26. The Thumb: Meditation
Purpose: The purpose of this session is to realize that meditation is “soaking up” God’s word.
1. The disciple will receive biblical instruction for meditation.
2. The disciple will experience meditation on Psalm 1.
3. The disciple will be prepared to meditate in Scripture.
I will meditate on your precepts and focus on your behavior. I find delight in your statutes; I do not forget your instructions.
1. Mutual prayer and sharing.
2. Discuss the worksheets in this session.

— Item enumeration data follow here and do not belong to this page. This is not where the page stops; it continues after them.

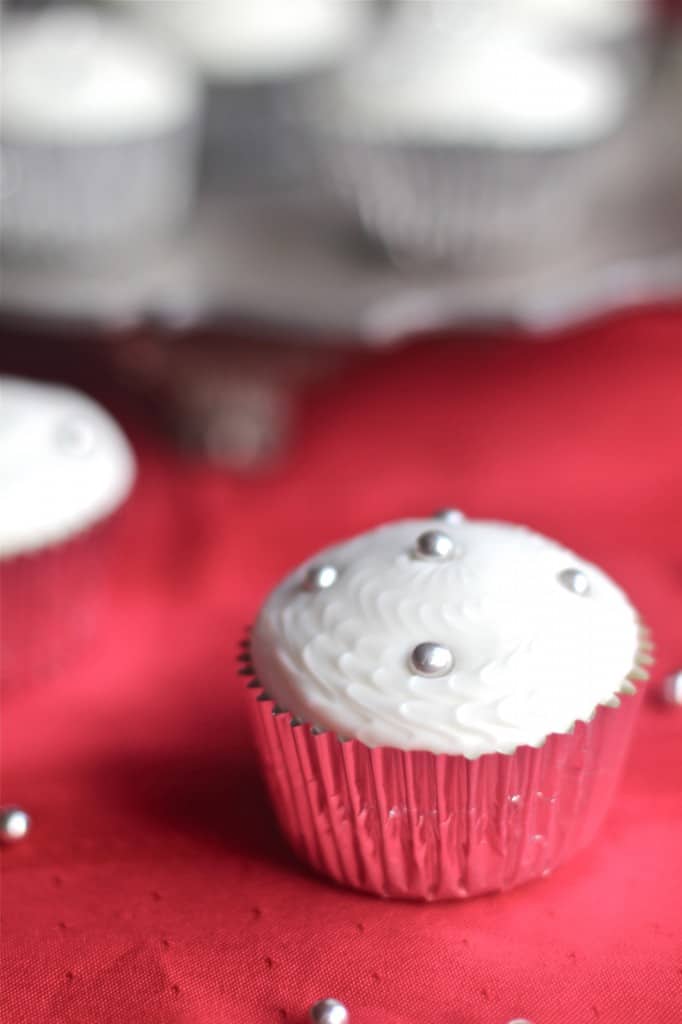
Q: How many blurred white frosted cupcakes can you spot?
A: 5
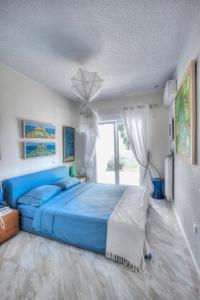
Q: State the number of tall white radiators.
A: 1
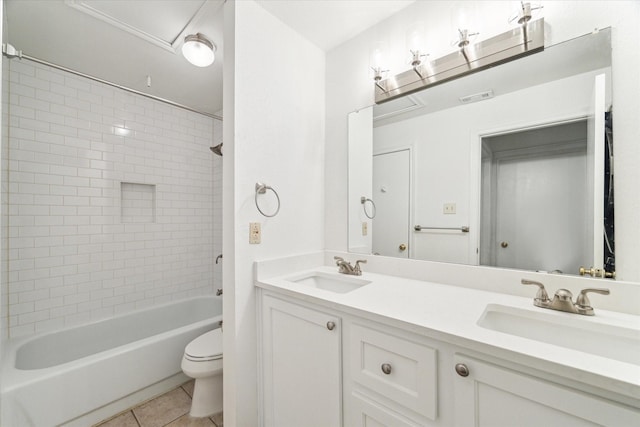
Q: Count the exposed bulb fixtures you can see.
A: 4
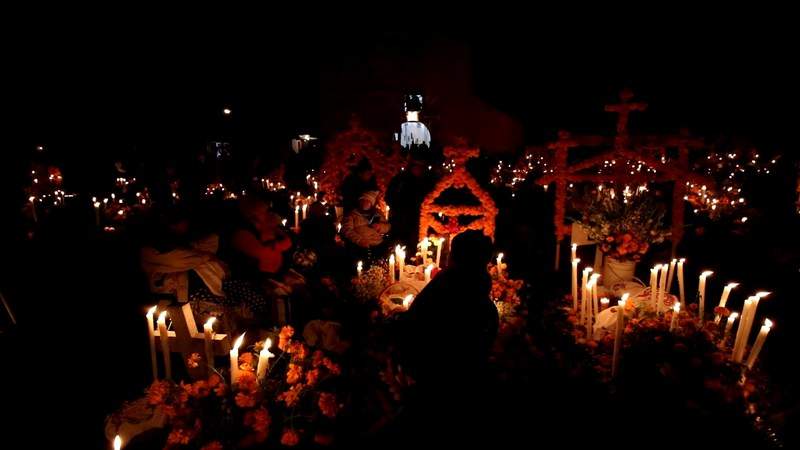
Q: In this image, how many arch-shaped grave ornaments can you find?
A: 3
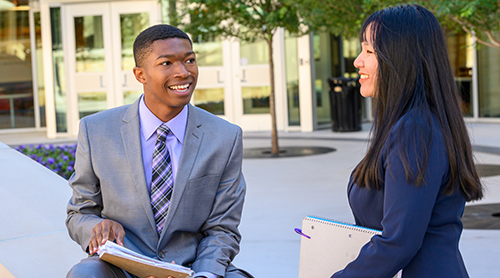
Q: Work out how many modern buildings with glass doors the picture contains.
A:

3. Review Scripture Memory.
The thumb represents that which enables us to grasp firmly and get the most from the Word. This is the ongoing practice of meditation. It is interesting how meditation is central in the practice of many Eastern religions, and is also practiced by many for relaxation, etc. This is not what we are talking about. Meditation, in the sphere of our study of the thumb on the hand, is meditation on the Word of God and the Person of Jesus. It is not ambiguous but directed and focused.
Years ago, during the ministry of Dawson Trotman, I heard him give the following illustration of meditation. "A cow eats grass as it grazes early in the morning. When the sun gets hot, it will lie in the shade of a tree, and through the use of a unique elevator system it will bring up the grass from one stomach and thoroughly masticate it. When this is finished, it will put it into another stomach, having gotten from it everything possible in the way of nutrients." In some sense, this is a crude illustration of meditation. It is more than perusal. It is beyond rigorous study. It is literally living in a thought or verse from Scripture, allowing it to bathe us, to infiltrate our thinking and very being. It is soaking it up, drawing nourishment from it, and allowing it to become a part of us. It is filling our thoughts with our Savior's Person. In the passages that follow, there are biblical statements about meditation and the value in our lives that comes from this practice.
1. Joshua 1:8 tells us that we should meditate _______ and ________ . What is the result of meditating on the Word, according to this passage of Scripture?
2. Psalm 1:1,3 talks about the blessed or happy man. What does the "happy man" do?
What is the description of this man?
3. Psalm 19:14 speaks of our inner condition. What is the reference to meditation in this verse?
How can this become a reality for us? Philippians 4:8; Psalm 119:89.
4. Psalm 104:34 describes the quality of our meditation upon God and Christ. In your own words, write what the Psalmist says.
5. When is a good time to meditate in the Scriptures, Psalm 1:2; Psalm 63:6?
What is necessary for this kind of meditation on the Person of Christ, the Father, and Scripture?
6. What progression of behavior is taught in 1 Timothy 4:13-15 that might relate to meditation?
1 Timothy 4:15 seems to imply that following meditation there should be _________________ and ______________________ .
Project for Meditation
Passage: Psalm 1
Read Psalm 1 twenty times slowly. Check the spaces off as you read.
( This is a blessed exercise, please don’t miss the value of it because of the time it takes.)
List the key words that impact you as you read this Psalm. You may want to use a dictionary to get a more expanded understanding. Think deeply about these words. What meaning do they have for you?
Words Personal Meaning
Read the Psalm again slowly five times. _______ Check when finished.
In your own words, summarize the significant meaning(s) of this portion of Scripture.
To people experiencing what kind of circumstances would you highly recommend this Psalm and the exercise you have just gone through?
Passages for Future Meditation
1 John 5:9-13
Romans 12:1, 2
Summary and Key Concepts
Meditation is not a study, as we have seen. Rather it is living in a thought or verse from Scripture. Our study can enhance our meditation, and vice versa. Memorization enhances both. Draw nourishment from God’s Word through the meditation He calls us to perform.